World will pay ‘war price’ in Ukraine in 2023, warns OECD

The war in Ukraine will continue to be expensive: the OECD has significantly downgraded its global growth forecast for next year in the face of the more lasting effects of the conflict than expected, with Europe paying the biggest bill.

“The world is paying a very high price for Russian aggression in Ukraine,” Organization for Economic Co-operation and Development Secretary-General Mathias Cormann told a press conference on Monday.

“Households and businesses are hurting,” he continued, pointing out that “the burden of higher energy and gas prices as well as China’s zero COVID policy imply lower growth and higher inflation. high and persistent.

The lack of calm on the ground in the eighth month of the Russian invasion of Ukraine, symbolized by the recent mobilization of reservists by Moscow, encourages the international organization based in Paris to be pessimistic.

In its quarterly report, entitled “Paying the price of war”, the OECD predicts that after a difficult year 2022, especially due to the surge in inflation, “global growth should continue to weaken in 2023”.

The OECD expects global GDP to grow by 2.2% against 2.8% expected in June, although it maintained its forecast for 2022 at 3% after having reduced it sharply in recent months.

“Inflationary pressures are increasingly broad-based, with rising energy, transport and other costs impacting prices,” writes the OECD, which has revised down its 2023 forecast for the near future. all of the G20 countries with the exception of Turkey, Indonesia and the United Kingdom, whose economic activity will stagnate.

2800 billion

To show the extent of the shock of the war, the OECD has assessed the financial losses to be expected next year at 2.8 trillion dollars compared to estimates prior to the arrival of tanks in Ukraine, “the size of the “French economy” measured in annual GDP, indicated the institution’s acting chief economist, Alvaro Perreira.

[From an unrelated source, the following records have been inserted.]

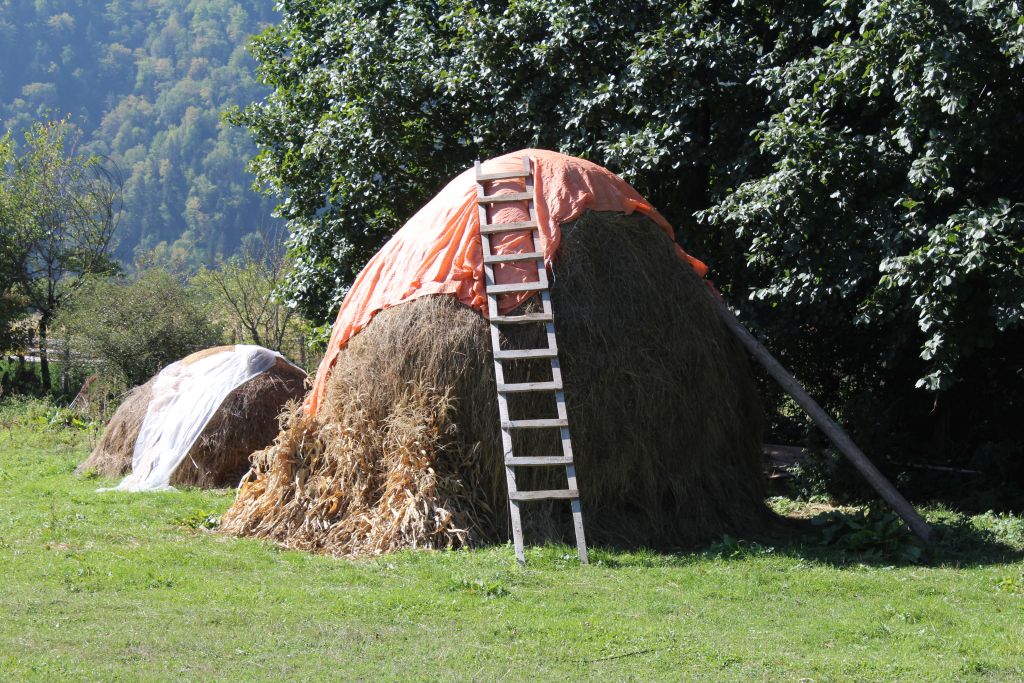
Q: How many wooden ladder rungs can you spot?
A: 11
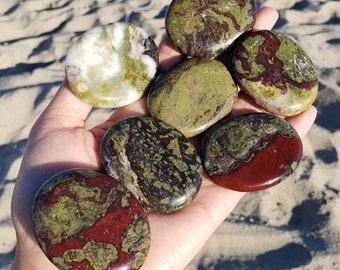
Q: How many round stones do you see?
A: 7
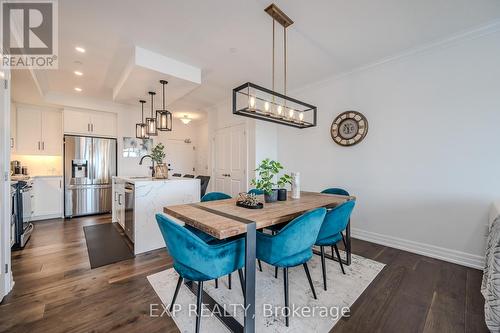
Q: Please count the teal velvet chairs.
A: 6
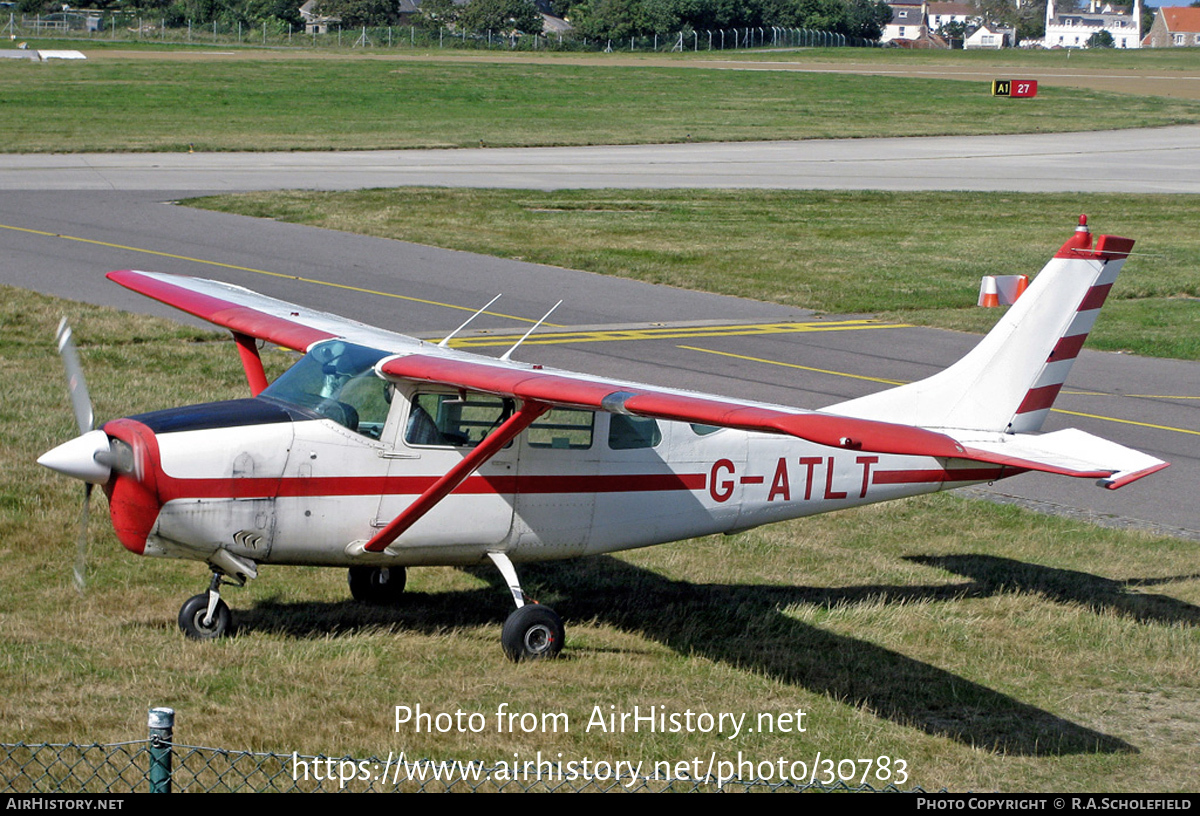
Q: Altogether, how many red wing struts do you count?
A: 2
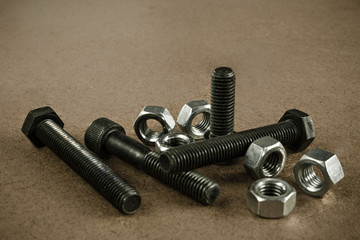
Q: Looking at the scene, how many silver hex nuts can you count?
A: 6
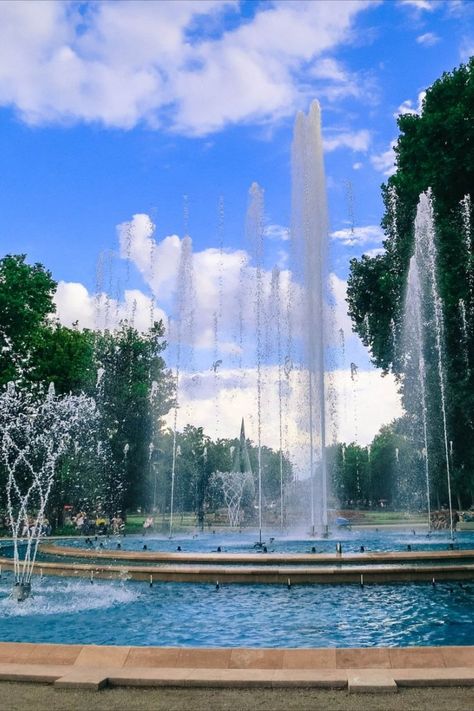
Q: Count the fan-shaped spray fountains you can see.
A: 2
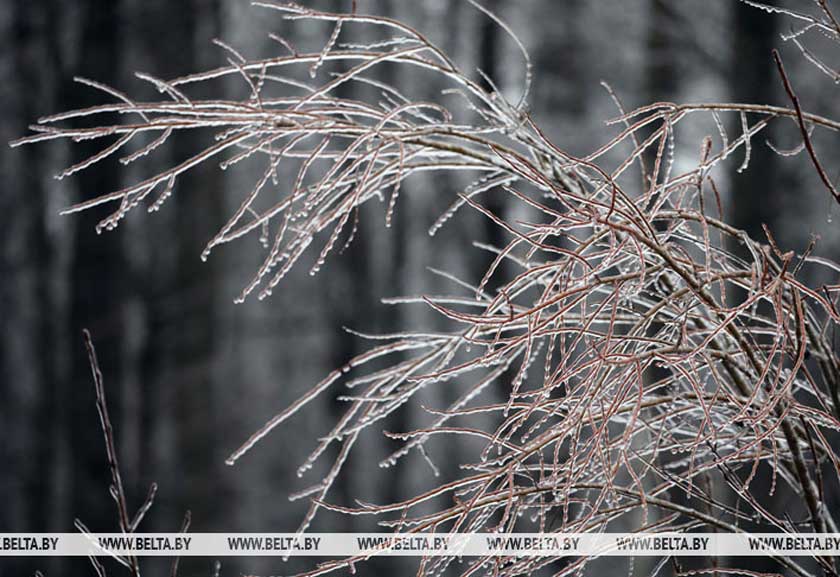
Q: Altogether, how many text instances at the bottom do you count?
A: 7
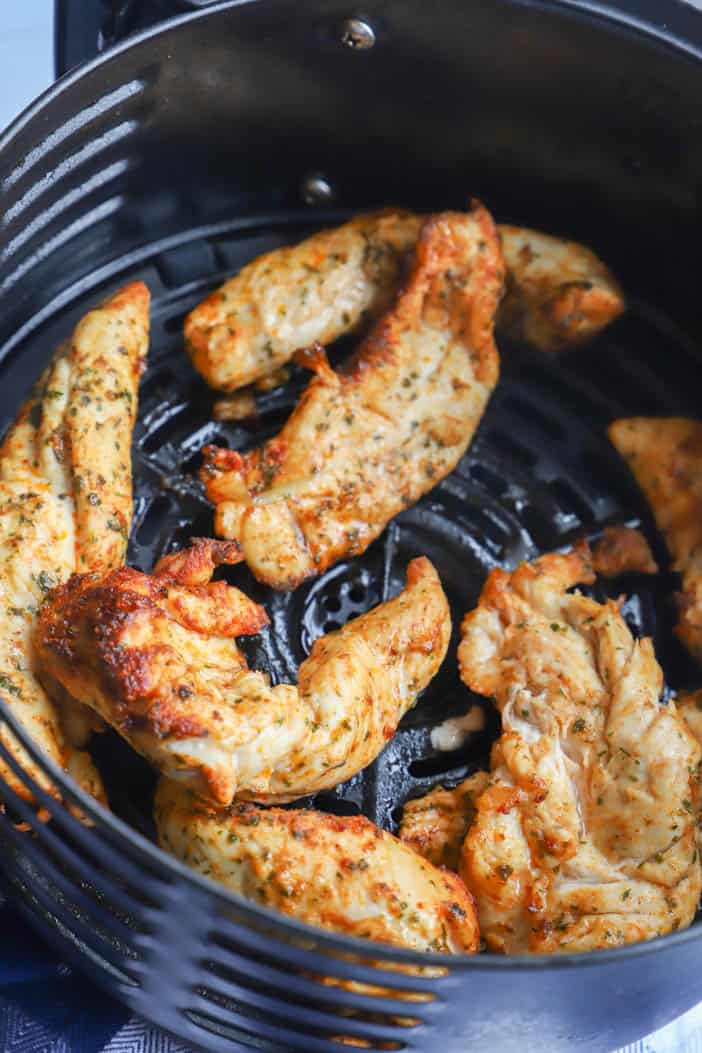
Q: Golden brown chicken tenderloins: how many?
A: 7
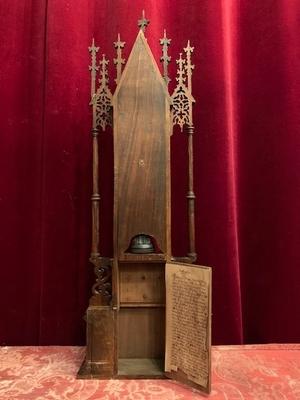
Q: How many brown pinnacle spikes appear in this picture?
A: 7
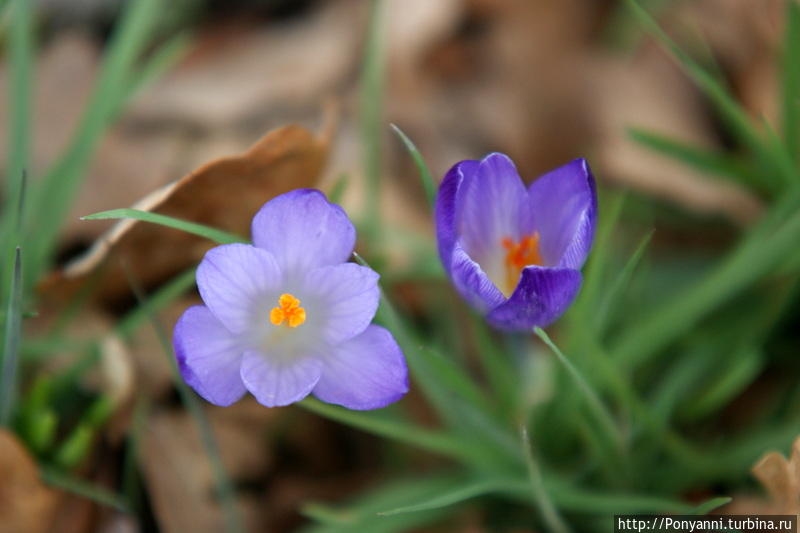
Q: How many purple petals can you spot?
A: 12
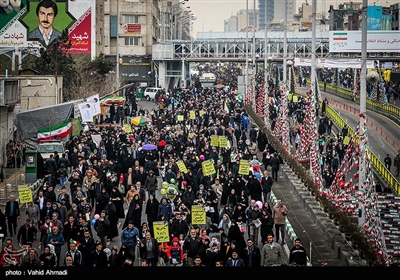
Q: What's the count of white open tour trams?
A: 0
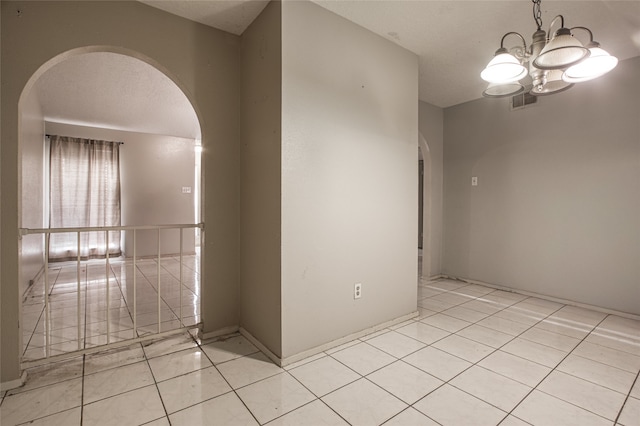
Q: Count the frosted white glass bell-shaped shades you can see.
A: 5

It is logically the neighboring countries of kyiv and Moscow that will suffer the greatest costs: growth in the euro zone is subject to the greatest revision, to 0.3% against 1.6% expected in June. Inflation is expected there this year at 8.1% and 6.2% next year.

Agitated for months as a major risk, recession is the scenario adopted by the OECD for Germany: according to the OECD, the leading European economy would see its GDP fall by 0.7% next year, a plunge of 2 .4 points compared to the previous forecast.

Its main neighbors escape it: growth of 0.4% is expected in Italy, 1.5% in Spain, and 0.6% in France, where the government is still counting on 1%.

The International Monetary Fund predicted in its latest global panorama 0.8% growth in Germany, 1% in France and 1.2% in the euro zone, but it could revise its figures downwards in October.

Among the other major regions, US growth is expected by the OECD at 0.5% against 1.2% expected in June, and Chinese growth at 4.7% against 4.9%.

“Significant uncertainty”

“There is significant uncertainty surrounding these economic projections,” concedes the OECD, given the risk of energy shortages during the winter.

The dizzying rise in prices is already threatening the activity of a growing number of companies.

According to the OECD, greater gas shortages than expected could, through a cascading effect, reduce euro zone GDP by an additional 1.25 points next year, pushing many states into recession.

This scenario is all the more worrying as the central banks of developed and emerging countries are firmly committed to raising their interest rates to contain inflation, with the risk of undermining growth there too.

Rate hikes are “a key factor” in the slowdown at work, notes the OECD, which calls on central bankers to continue, however.

War, rate hikes, COVID-19, debt crisis… The OECD lists in its forecasts all the risks surrounding the economy. From there to lead to a plunge in global GDP? “The central scenario is not a global recession but the risks have increased in recent months,” conceded Alvaro Pereira.

Targeted and temporary fiscal measures aimed at households and businesses are part of the solution to the emergency, the institution underlines, affirming that so far the measures taken against the rise in energy prices have been “poorly targeted because often benefiting too many households and businesses.